▸ **WHAT THE EXERCISE ASKS**: Return all the lines below exactly. Any picture among them is omitted.

*** Block opens ***

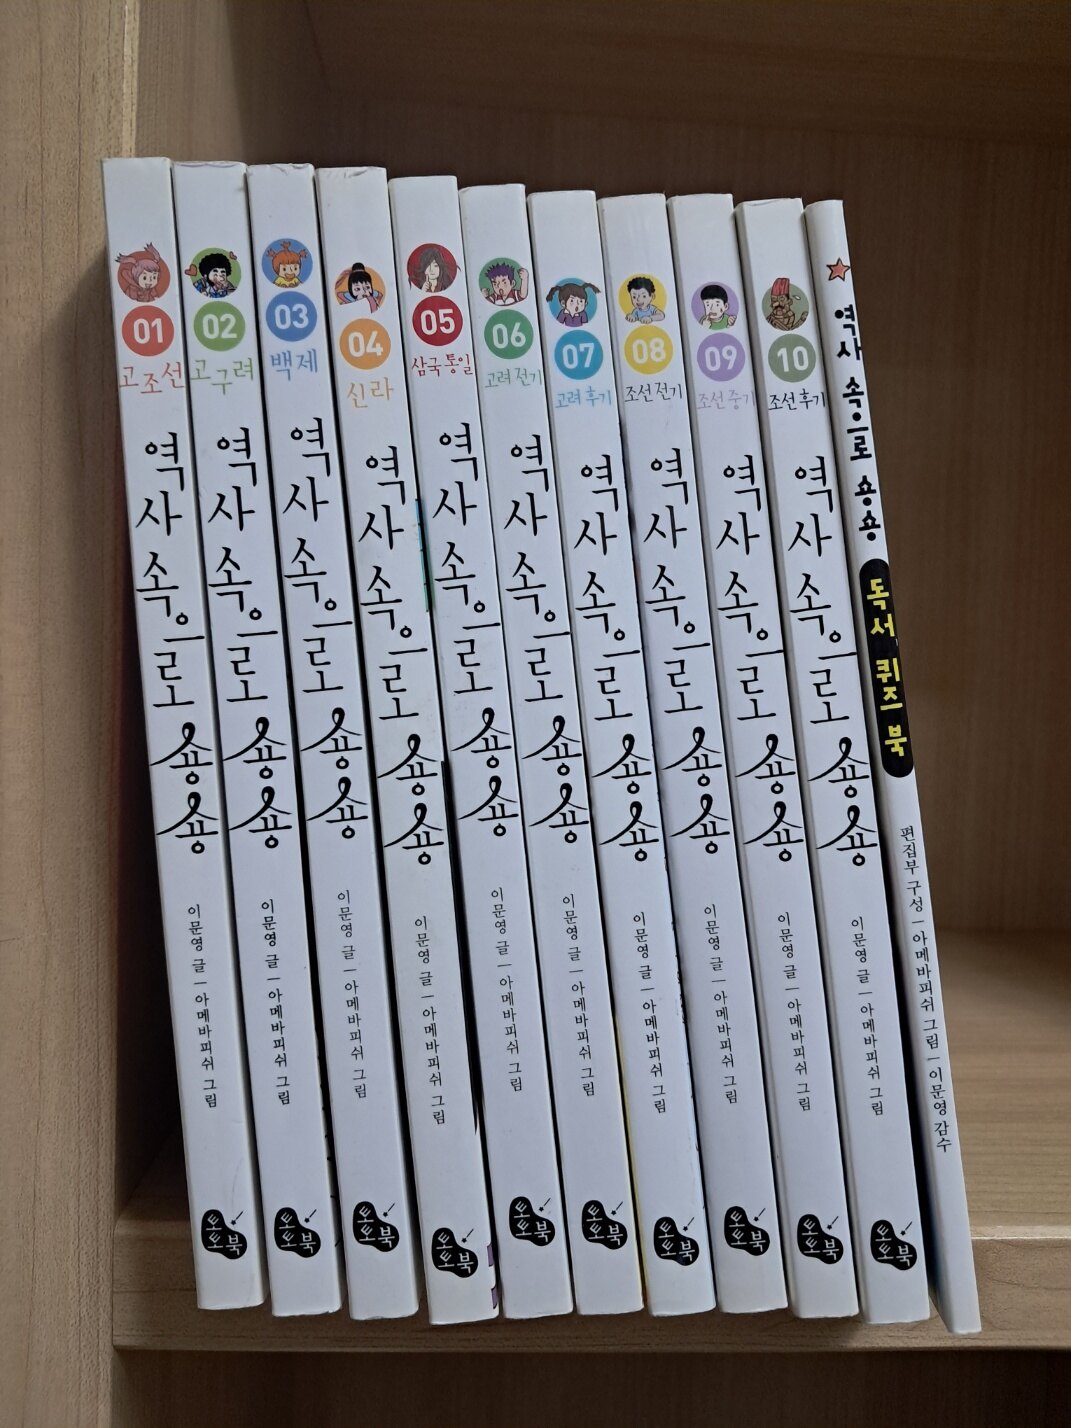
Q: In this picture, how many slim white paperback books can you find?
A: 11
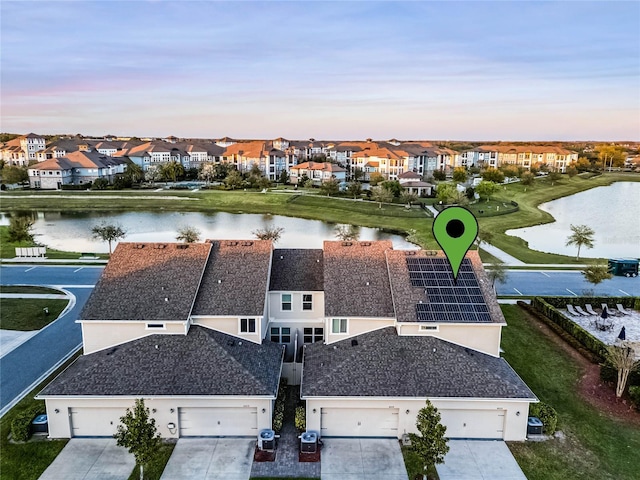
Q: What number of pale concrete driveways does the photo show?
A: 4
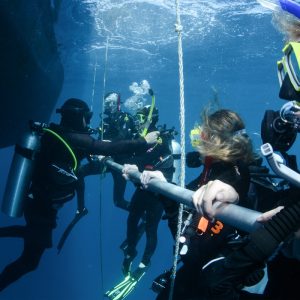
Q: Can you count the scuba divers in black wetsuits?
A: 5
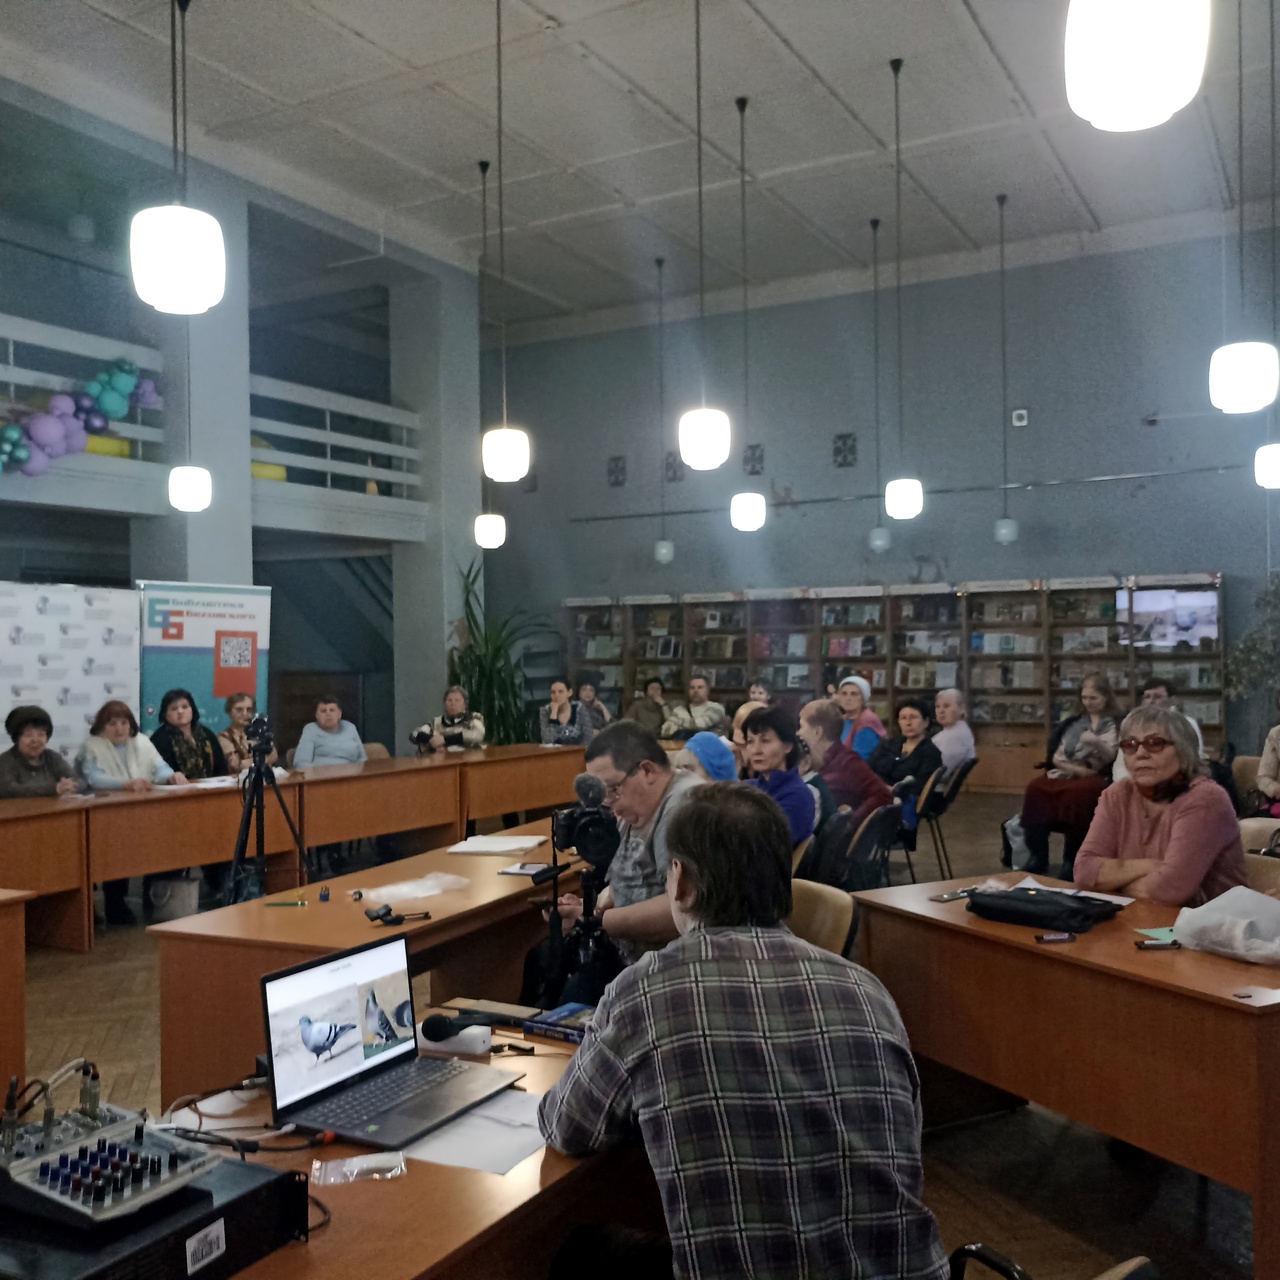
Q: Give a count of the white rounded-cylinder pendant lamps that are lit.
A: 10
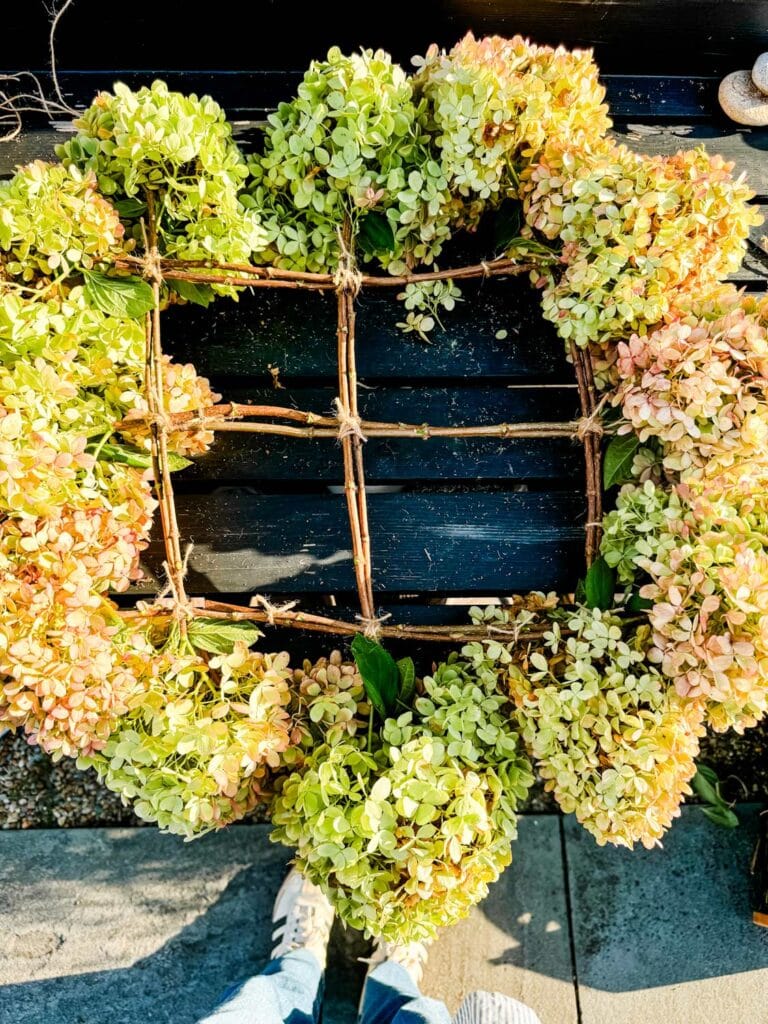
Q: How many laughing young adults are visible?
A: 0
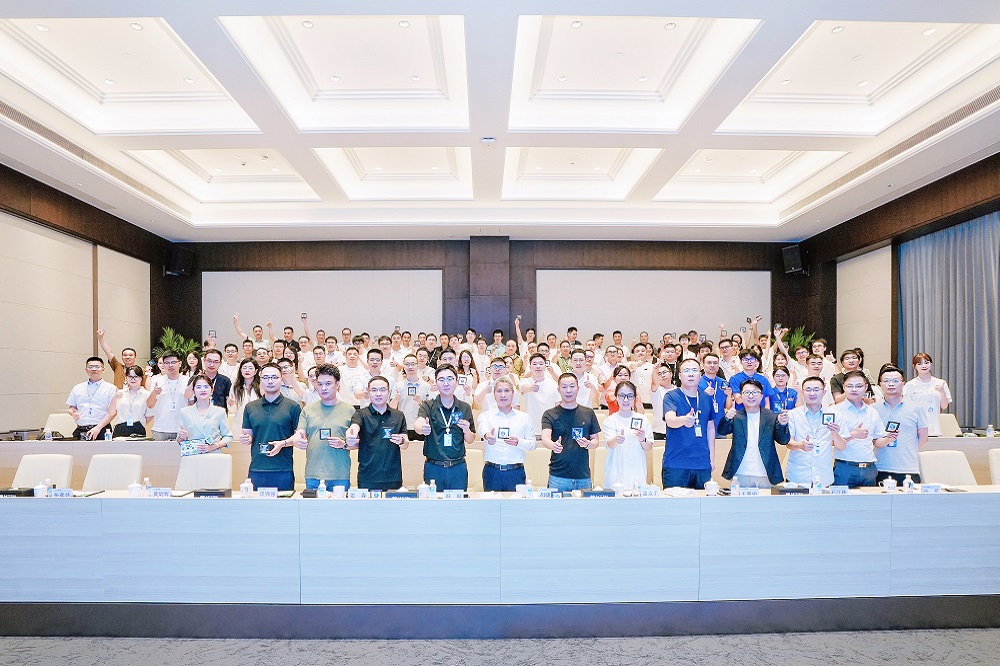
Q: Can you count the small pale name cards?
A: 10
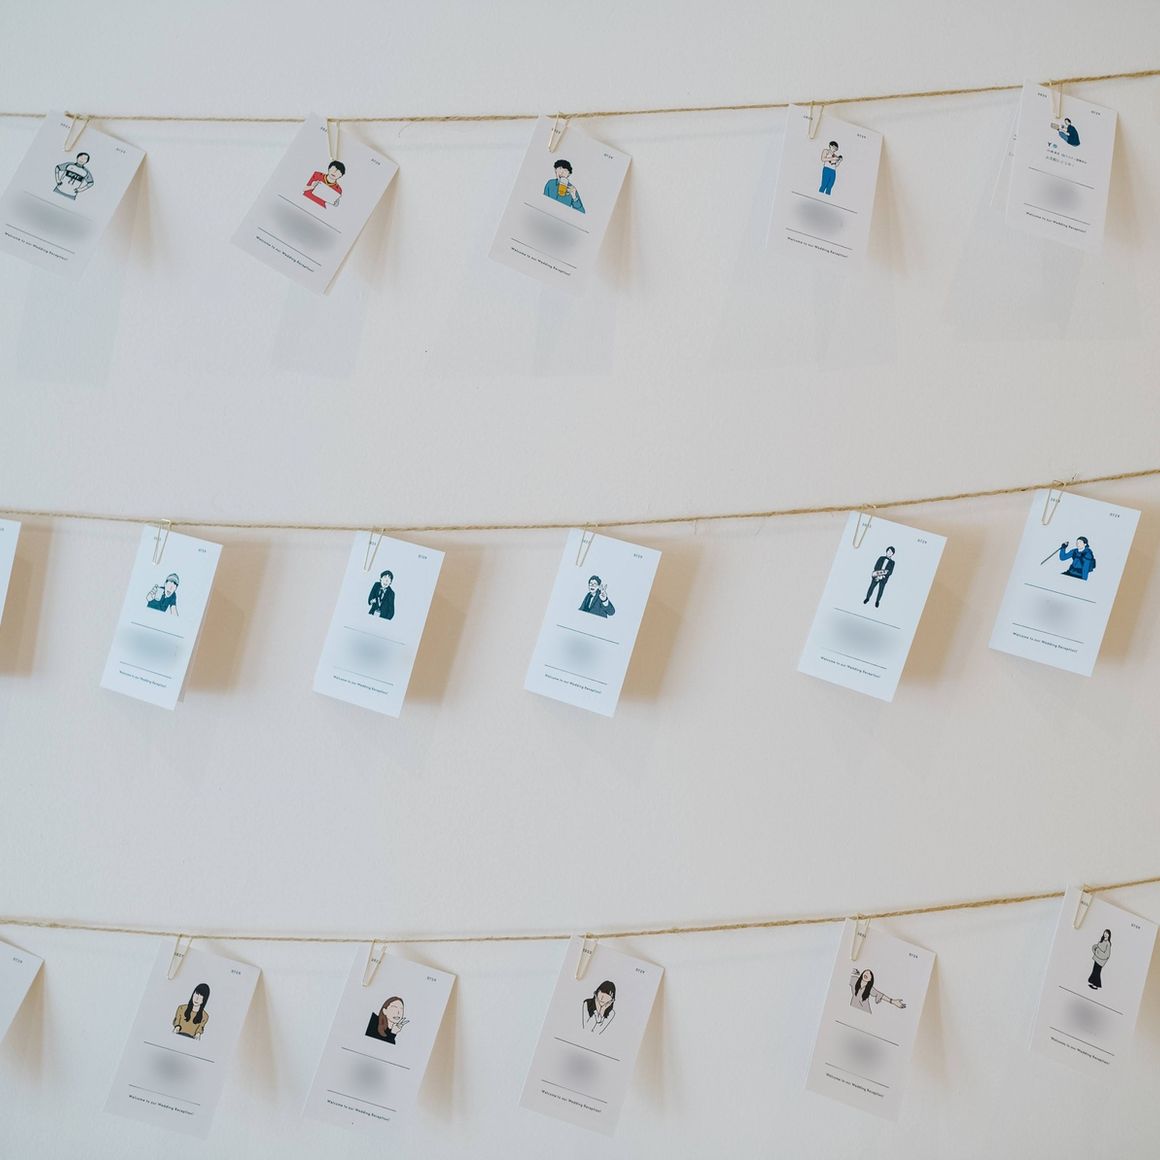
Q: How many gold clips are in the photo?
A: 15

*** Block closes ***

▸ **RESPONSE BOX**:
Q: In this picture, how many slim white paperback books can you find?
A: 11
Q: What number of pale concrete driveways does the photo show?
A: 4
Q: Can you count the scuba divers in black wetsuits?
A: 5
Q: Give a count of the white rounded-cylinder pendant lamps that are lit.
A: 10
Q: How many laughing young adults are visible?
A: 0
Q: Can you count the small pale name cards?
A: 10
Q: How many gold clips are in the photo?
A: 15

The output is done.